Susanne würgte ihre Thränen herunter, sie hätte nicht gewagt laut zu schluchzen, während sie der Alten in die Krankensäle folgte. Dort, wo die kleinen, anderthalbjährigen Patienten auf ihren gleichförmigen Bettstellen lagen, war Mutter Joachim wie verwandelt. Das war so recht ihr Beruf, diese kleinen Schreibälge zu pflegen, die mit ihren triefenden Mäulchen und den von Ausschlag bedeckten Stirnen doch so entzückend lächeln konnten und deren schwache, furchtsame Bewegungen so herzgewinnend waren. Die groben Finger der früheren Magd wußten sie mit unendlicher Zartheit zu behandeln, und über ihr ganzes Gesicht, so gewöhnlich mit all seinen Falten und Unebenheiten, verbreitete sich ein Lächeln, wenn sie die Kleinen betrachtete. Für sie allein hatte sie Kosenamen wie »Meine Lieblinge«, für sie, nur für sie geizte sie nicht. Die großartigsten Einrichtungen hätte sie für ihre Kleinen gewollt, sie hätten es so gut und behaglich haben sollen, wie die Kinder reicher Leute, – schön gemalte Wiegen von Drahtgestell mit Tarlatan-Vorhängen. Sie waren ihre Leidenschaft, der sie fröhnte, ihre geheime, kostspielige Leidenschaft – diese kleinen zahnlosen Mäuler waren es, die das ganze Vermögen des Hauses verschlangen.

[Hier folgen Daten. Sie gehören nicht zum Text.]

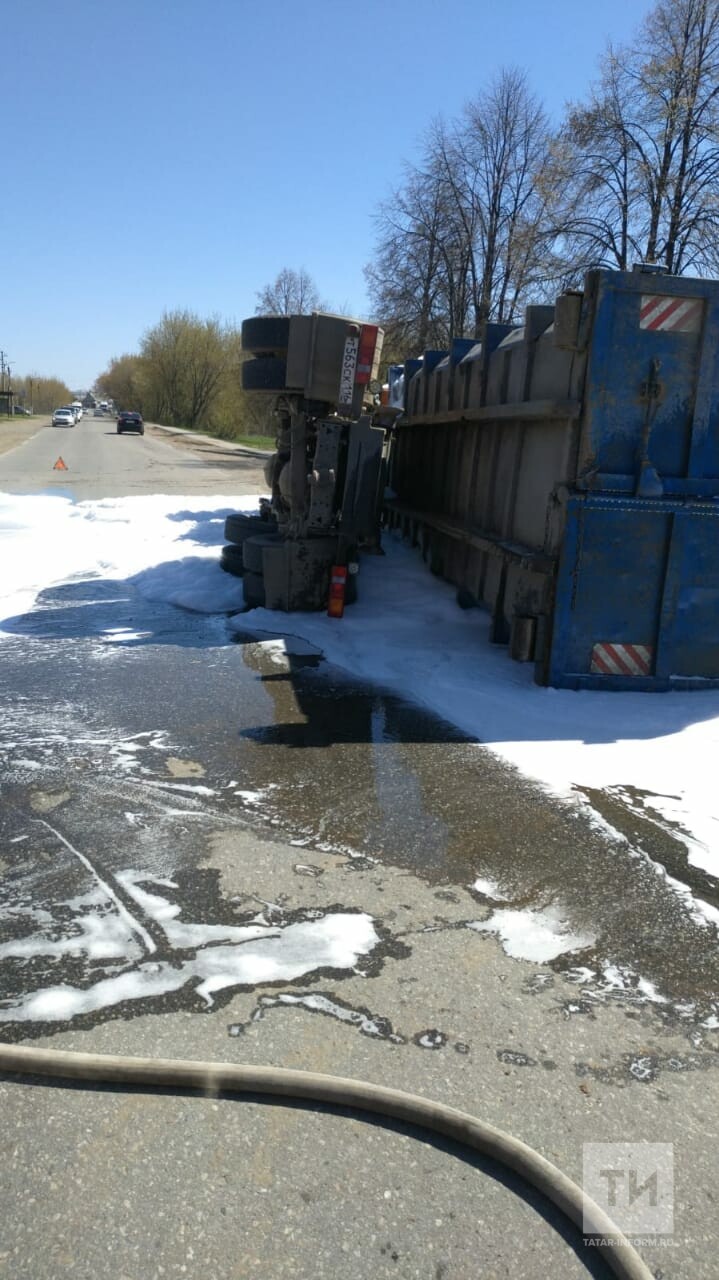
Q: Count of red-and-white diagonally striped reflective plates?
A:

Die Krankenpflegerei sagte Susanne nicht besonders zu, aber sie hatte solche Angst vor Mutter Joachim, daß sie ihr Unbehagen überwand und sich sogar hin und wieder deren Anerkennung erwarb. Die Alte hatte Susanne vom zweiten Tage an geduzt sie sprach gern mit ihr und fragte sie über ihre Vergangenheit aus. In ihrer naiven Schwatzhaftigkeit erzählte Susanne alle Einzelheiten ihres Abenteuerlebens in der Provinz – bei dem sie schon früh auf die Wege der Liebe geraten war. Sie sprach auch von ihrem kleinen Jacques, selig, seinen Namen aussprechen zu dürfen, ohne damit eine Sünde zu begehen.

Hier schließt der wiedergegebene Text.